#### [WHAT THIS TASK INVOLVES]
Copy every record that follows, word for word.

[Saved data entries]

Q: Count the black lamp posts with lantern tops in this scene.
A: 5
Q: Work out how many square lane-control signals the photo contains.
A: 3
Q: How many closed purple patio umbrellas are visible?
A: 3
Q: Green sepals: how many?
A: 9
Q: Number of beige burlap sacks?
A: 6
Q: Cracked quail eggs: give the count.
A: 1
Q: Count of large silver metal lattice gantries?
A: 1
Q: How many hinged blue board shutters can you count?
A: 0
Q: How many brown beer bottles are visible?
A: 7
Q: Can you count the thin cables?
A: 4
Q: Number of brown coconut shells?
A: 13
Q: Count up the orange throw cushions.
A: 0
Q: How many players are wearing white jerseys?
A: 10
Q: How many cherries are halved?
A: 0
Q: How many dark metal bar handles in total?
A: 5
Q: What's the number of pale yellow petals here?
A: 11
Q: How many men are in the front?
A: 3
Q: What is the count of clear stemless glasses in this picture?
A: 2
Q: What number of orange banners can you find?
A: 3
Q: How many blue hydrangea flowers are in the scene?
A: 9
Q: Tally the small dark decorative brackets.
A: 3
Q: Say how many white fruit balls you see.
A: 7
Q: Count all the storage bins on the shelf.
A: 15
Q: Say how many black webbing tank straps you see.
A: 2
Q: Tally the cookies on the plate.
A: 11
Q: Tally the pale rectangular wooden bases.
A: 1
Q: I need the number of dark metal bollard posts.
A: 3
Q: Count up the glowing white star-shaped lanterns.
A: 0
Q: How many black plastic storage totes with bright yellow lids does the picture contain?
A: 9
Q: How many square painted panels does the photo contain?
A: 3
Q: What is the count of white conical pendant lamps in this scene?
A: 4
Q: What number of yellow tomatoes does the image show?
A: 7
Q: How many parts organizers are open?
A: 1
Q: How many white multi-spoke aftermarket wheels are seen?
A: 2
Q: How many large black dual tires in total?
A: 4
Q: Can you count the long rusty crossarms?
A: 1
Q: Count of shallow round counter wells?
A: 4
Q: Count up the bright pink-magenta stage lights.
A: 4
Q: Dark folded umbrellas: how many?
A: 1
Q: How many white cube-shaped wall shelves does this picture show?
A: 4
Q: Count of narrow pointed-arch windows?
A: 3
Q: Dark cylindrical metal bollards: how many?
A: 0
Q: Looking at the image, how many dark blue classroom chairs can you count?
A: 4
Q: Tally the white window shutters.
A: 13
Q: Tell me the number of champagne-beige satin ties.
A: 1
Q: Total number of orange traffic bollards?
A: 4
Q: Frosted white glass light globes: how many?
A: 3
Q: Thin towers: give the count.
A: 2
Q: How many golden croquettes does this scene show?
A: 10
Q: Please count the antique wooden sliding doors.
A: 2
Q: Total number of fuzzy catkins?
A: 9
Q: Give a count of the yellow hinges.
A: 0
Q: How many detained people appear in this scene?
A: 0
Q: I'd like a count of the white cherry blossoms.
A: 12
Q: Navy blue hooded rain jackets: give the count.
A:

#### [SOLUTION FOR THIS EXERCISE]
Q: Count the black lamp posts with lantern tops in this scene.
A: 5
Q: Work out how many square lane-control signals the photo contains.
A: 3
Q: How many closed purple patio umbrellas are visible?
A: 3
Q: Green sepals: how many?
A: 9
Q: Number of beige burlap sacks?
A: 6
Q: Cracked quail eggs: give the count.
A: 1
Q: Count of large silver metal lattice gantries?
A: 1
Q: How many hinged blue board shutters can you count?
A: 0
Q: How many brown beer bottles are visible?
A: 7
Q: Can you count the thin cables?
A: 4
Q: Number of brown coconut shells?
A: 13
Q: Count up the orange throw cushions.
A: 0
Q: How many players are wearing white jerseys?
A: 10
Q: How many cherries are halved?
A: 0
Q: How many dark metal bar handles in total?
A: 5
Q: What's the number of pale yellow petals here?
A: 11
Q: How many men are in the front?
A: 3
Q: What is the count of clear stemless glasses in this picture?
A: 2
Q: What number of orange banners can you find?
A: 3
Q: How many blue hydrangea flowers are in the scene?
A: 9
Q: Tally the small dark decorative brackets.
A: 3
Q: Say how many white fruit balls you see.
A: 7
Q: Count all the storage bins on the shelf.
A: 15
Q: Say how many black webbing tank straps you see.
A: 2
Q: Tally the cookies on the plate.
A: 11
Q: Tally the pale rectangular wooden bases.
A: 1
Q: I need the number of dark metal bollard posts.
A: 3
Q: Count up the glowing white star-shaped lanterns.
A: 0
Q: How many black plastic storage totes with bright yellow lids does the picture contain?
A: 9
Q: How many square painted panels does the photo contain?
A: 3
Q: What is the count of white conical pendant lamps in this scene?
A: 4
Q: What number of yellow tomatoes does the image show?
A: 7
Q: How many parts organizers are open?
A: 1
Q: How many white multi-spoke aftermarket wheels are seen?
A: 2
Q: How many large black dual tires in total?
A: 4
Q: Can you count the long rusty crossarms?
A: 1
Q: Count of shallow round counter wells?
A: 4
Q: Count up the bright pink-magenta stage lights.
A: 4
Q: Dark folded umbrellas: how many?
A: 1
Q: How many white cube-shaped wall shelves does this picture show?
A: 4
Q: Count of narrow pointed-arch windows?
A: 3
Q: Dark cylindrical metal bollards: how many?
A: 0
Q: Looking at the image, how many dark blue classroom chairs can you count?
A: 4
Q: Tally the white window shutters.
A: 13
Q: Tell me the number of champagne-beige satin ties.
A: 1
Q: Total number of orange traffic bollards?
A: 4
Q: Frosted white glass light globes: how many?
A: 3
Q: Thin towers: give the count.
A: 2
Q: How many golden croquettes does this scene show?
A: 10
Q: Please count the antique wooden sliding doors.
A: 2
Q: Total number of fuzzy catkins?
A: 9
Q: Give a count of the yellow hinges.
A: 0
Q: How many detained people appear in this scene?
A: 0
Q: I'd like a count of the white cherry blossoms.
A: 12
Q: Navy blue hooded rain jackets: give the count.
A:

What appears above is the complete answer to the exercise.